Он почувствовал непонятную настороженность, но потом подумал: «А ничего! Так даже интереснее!»
Это было очень лестное редакционное задание – взять интервью у академика Алданова, крупнейшего ученого, Героя Соцтруда, лауреата Ленинской и трех Сталинских премий, который внес важный вклад… ну, сами понимаете во что! В развитие химии! А дальше – тсс!
Стасик вообще-то хотел написать о другом академике, но главный редактор поднес ему кулак к носу и сказал, чтоб он забыл ту фамилию. Но зато намекнул: если интервью с Алдановым получится, можно будет подумать над книгой о нем. Как бы ЖЗЛ. «Но он ведь живой!» – возразил Стасик. «Ну и хорошо. О живых тоже пишут, еще как! А умрет – тем более». – «Вас понял!» – «Алданов не сильно засекречен, – объяснил главный редактор, – и это большая удача. А так-то на самом деле великий ученый. Лучше иных засекреченных».

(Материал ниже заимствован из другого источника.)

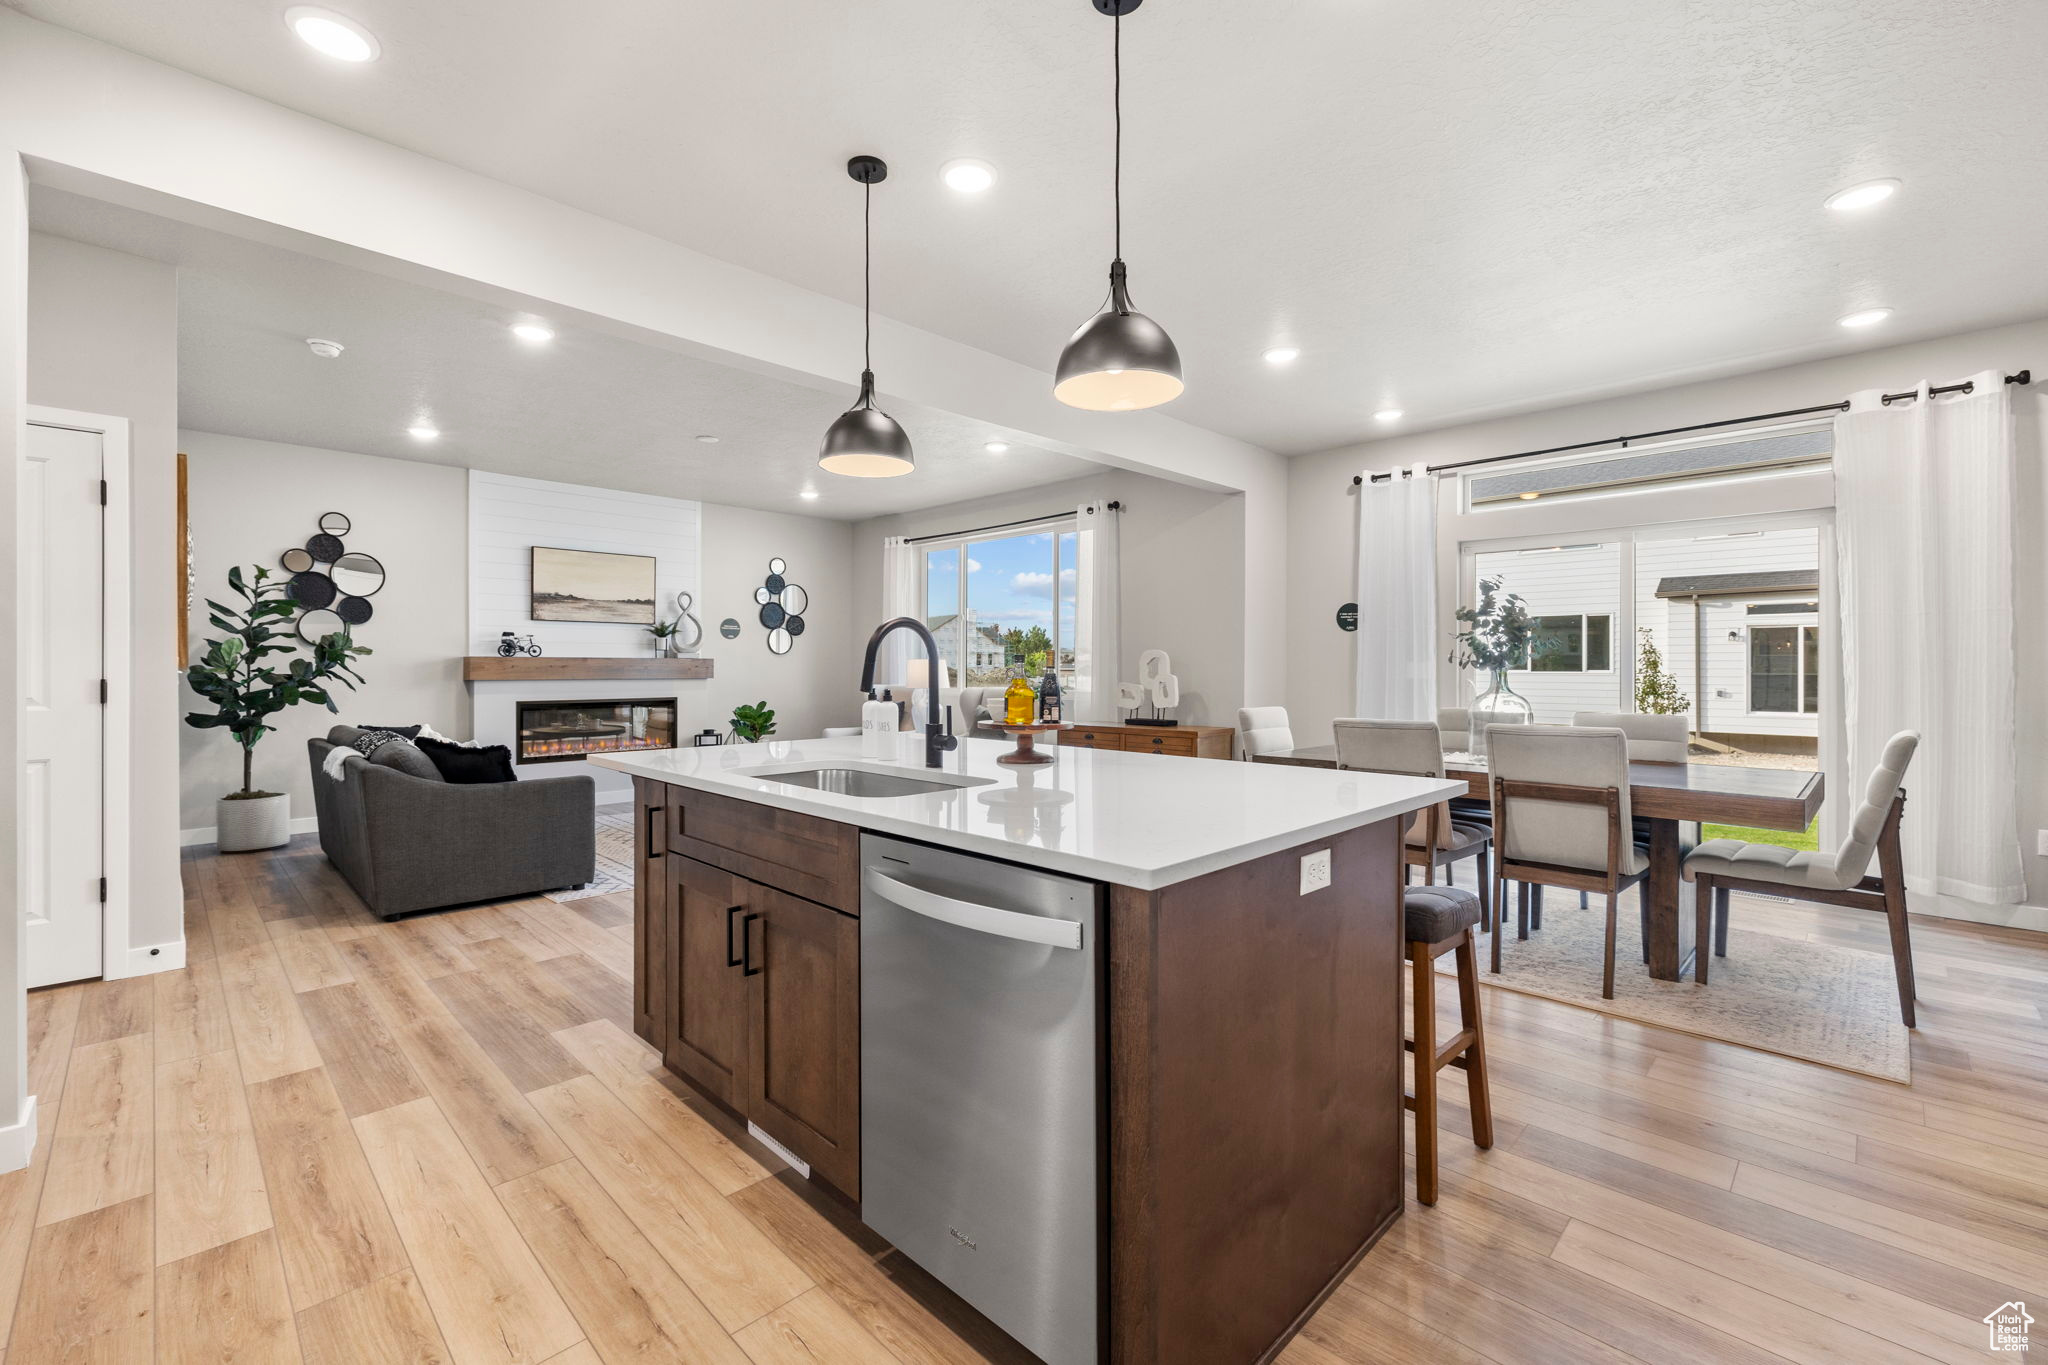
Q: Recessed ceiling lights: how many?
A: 10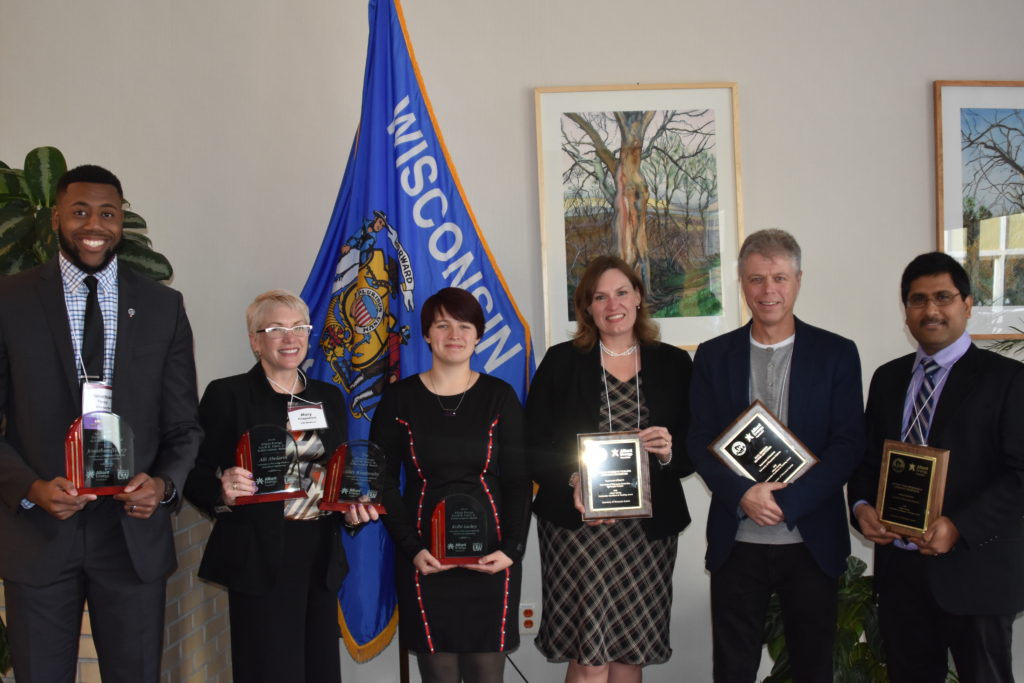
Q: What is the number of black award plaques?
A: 3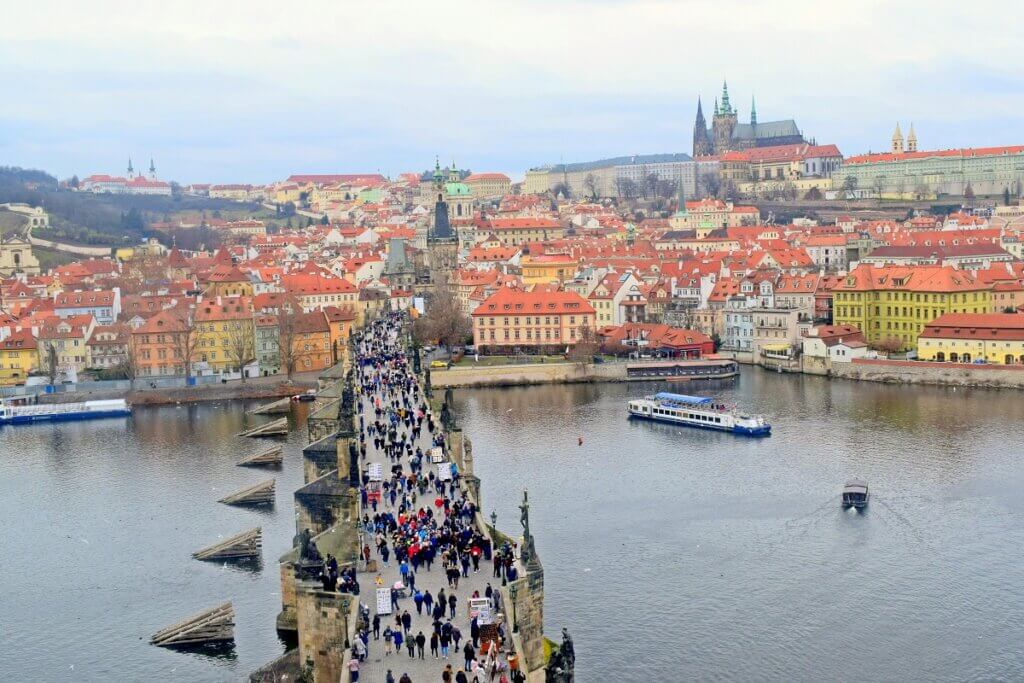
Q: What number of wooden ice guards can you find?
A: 6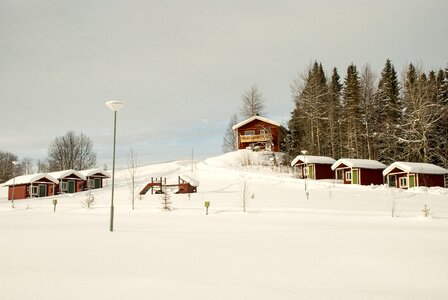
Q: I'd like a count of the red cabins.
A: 7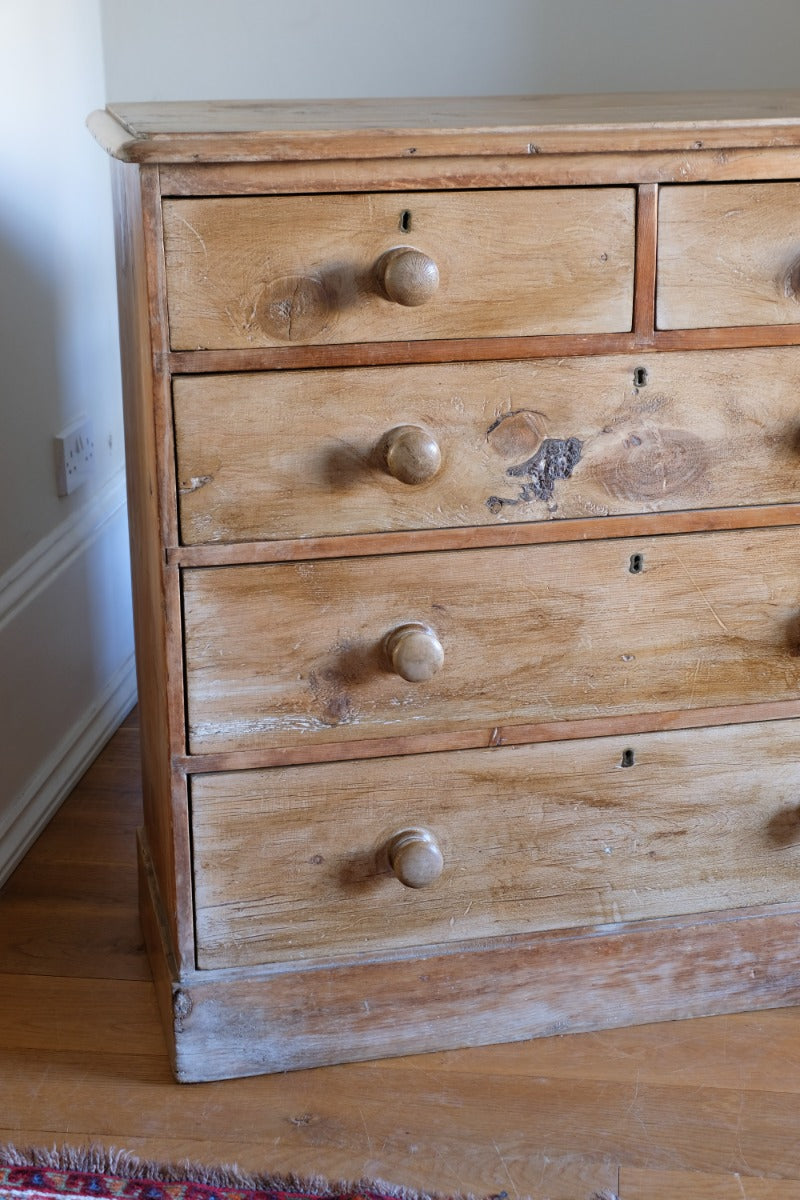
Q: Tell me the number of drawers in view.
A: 5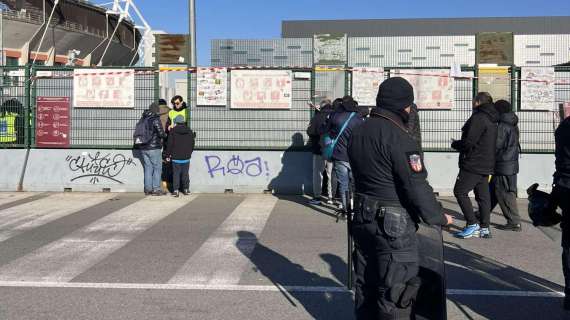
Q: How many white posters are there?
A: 6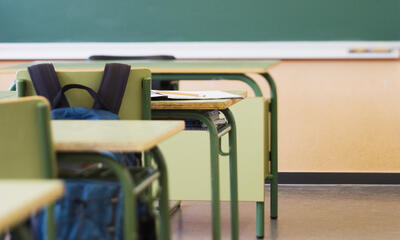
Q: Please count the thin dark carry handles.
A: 1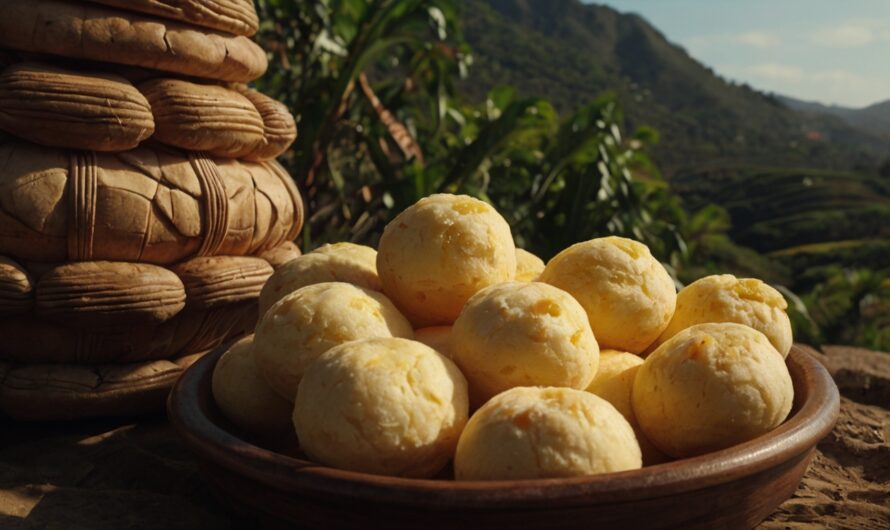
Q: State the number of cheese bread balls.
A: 13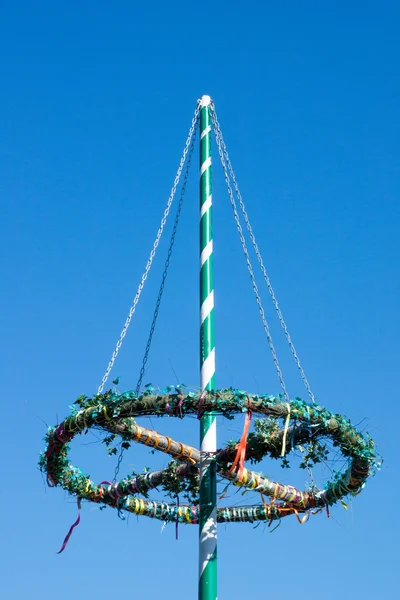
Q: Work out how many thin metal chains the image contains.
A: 4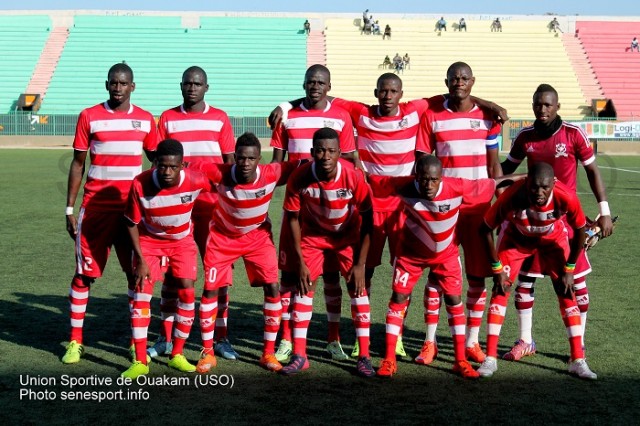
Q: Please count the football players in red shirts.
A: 10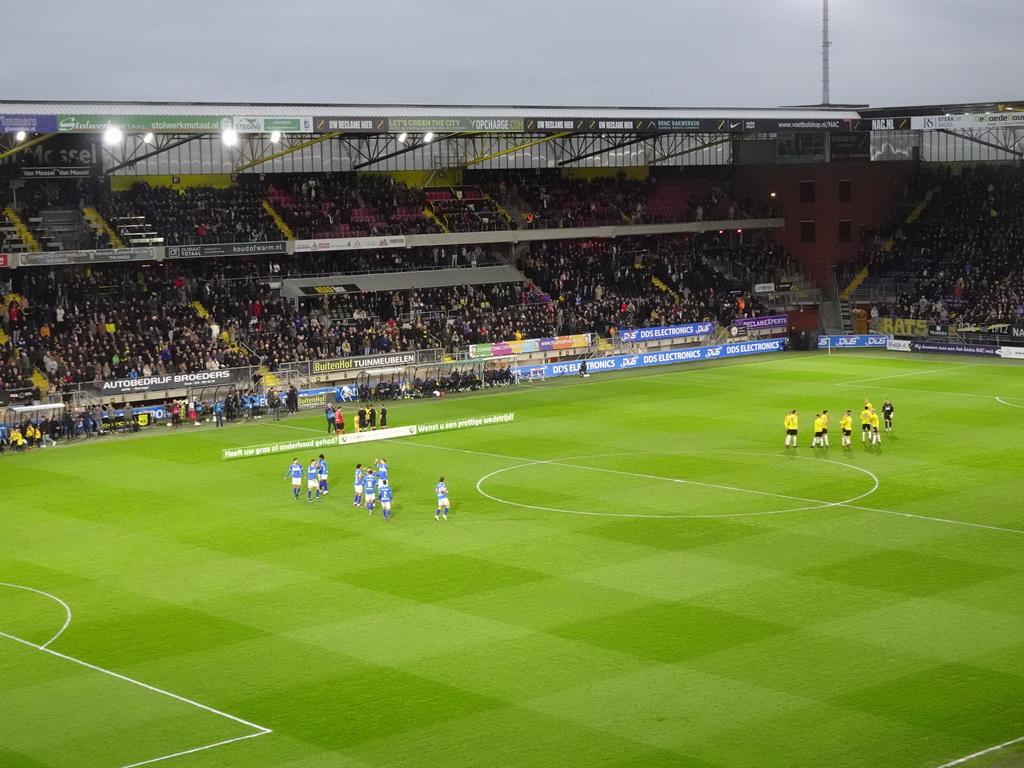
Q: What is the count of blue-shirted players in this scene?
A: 9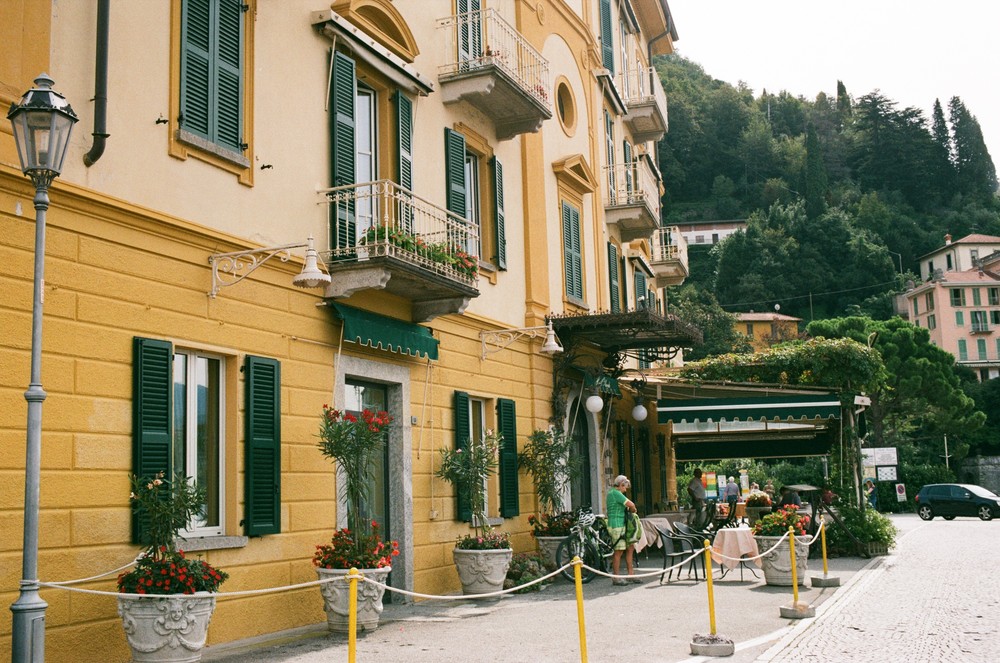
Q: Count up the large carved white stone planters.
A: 5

– Посидим здесь. – Калерия Павловна показала на диван в углу просторной гостиной. – Дмитрий Леонидович сейчас придет, он говорит по телефону с коллегой. Наташа! – крикнула она куда-то в даль коридора. – К Дмитрию Леонидовичу пришел журналист! Я, кажется, предупреждала!
А сама села на тот же диван, по-молодому натянув платье на колени, и почему-то засмеялась:
– Вам сколько лет, Стасик? Что оканчивали?
– Двадцать шесть. Факультет журналистики.
– Ах, так вы гуманитарий? – засмеялась еще громче. – Как же вы собираетесь беседовать с академиком Алдановым? О чем?
– Интервью будет не о предмете его исследований, разумеется, – вежливо, но уверенно объяснил Стасик. – О роли науки в строительстве социализма. Даже шире, о роли ученого в жизни общества. О науке и морали. А также какие-то личные черточки.
– Наука и мораль! – всплеснула руками Калерия Павловна. – С ума сойти!
Вошла девушка в белом фартуке, внесла большой поднос. На подносе стояла ваза с фруктами, фарфоровая корзиночка с конфетами, тарелки, салфетки и ножички в специальной стойке.
Фрукты были невиданно прекрасные: апельсины, груши, персики, абрикосы и ананас, нарезанный кусочками, которые были выложены на длинный лоскут его колючей шкурки. От запаха ананаса защекотало под языком.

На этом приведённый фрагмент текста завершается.